Raw data
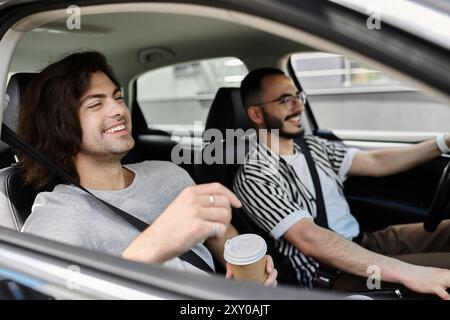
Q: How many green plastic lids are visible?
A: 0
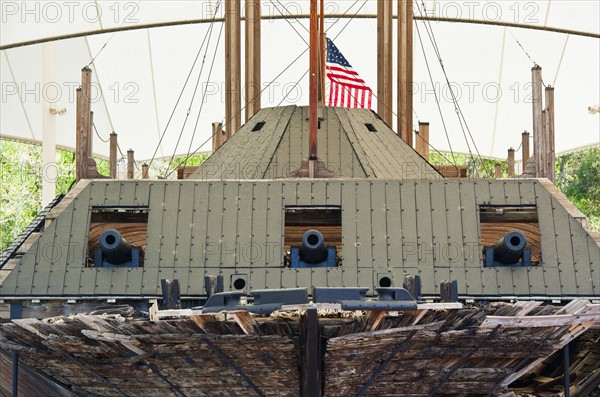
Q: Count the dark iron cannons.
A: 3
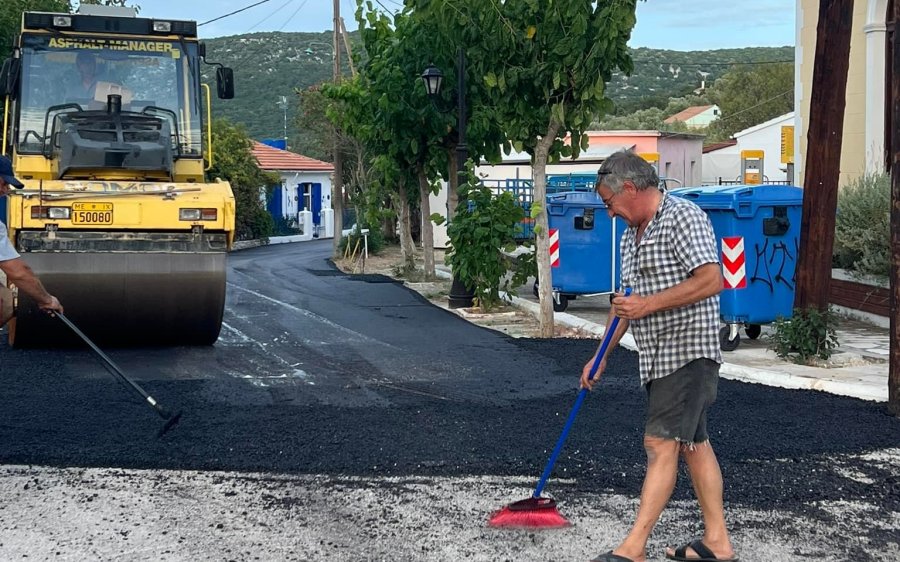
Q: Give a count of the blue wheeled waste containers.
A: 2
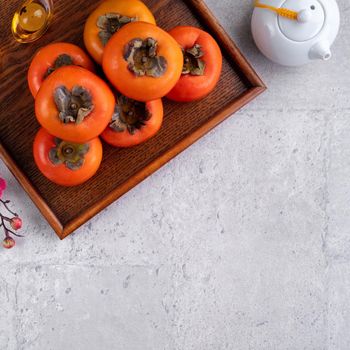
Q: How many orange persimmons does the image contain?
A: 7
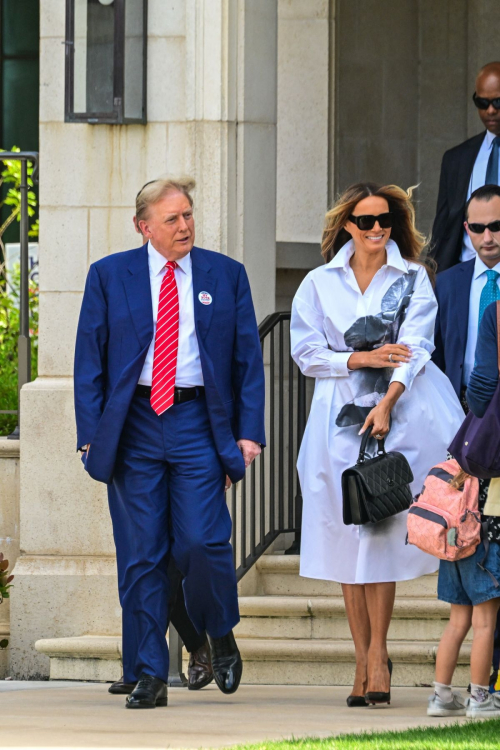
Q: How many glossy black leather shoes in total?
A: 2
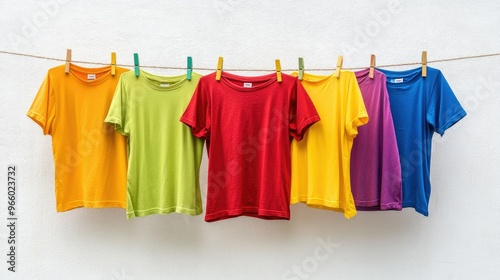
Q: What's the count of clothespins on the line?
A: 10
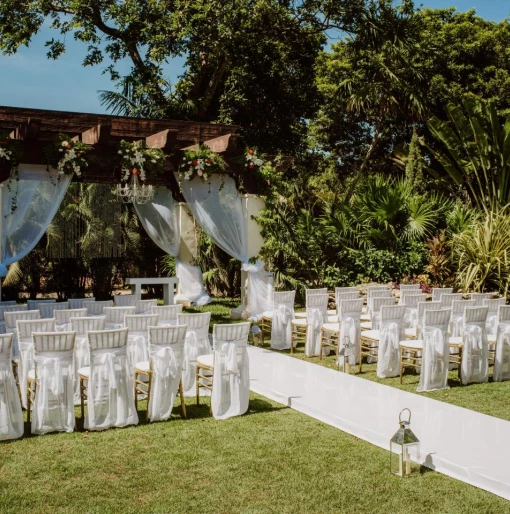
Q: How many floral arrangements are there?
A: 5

What is required
Every line of the material above must be written out exactly, with no pictures.

Exercise result
Q: How many green plastic lids are visible?
A: 0
Q: Count the dark iron cannons.
A: 3
Q: Give a count of the blue wheeled waste containers.
A: 2
Q: How many orange persimmons does the image contain?
A: 7
Q: How many glossy black leather shoes in total?
A: 2
Q: What's the count of clothespins on the line?
A: 10
Q: How many floral arrangements are there?
A: 5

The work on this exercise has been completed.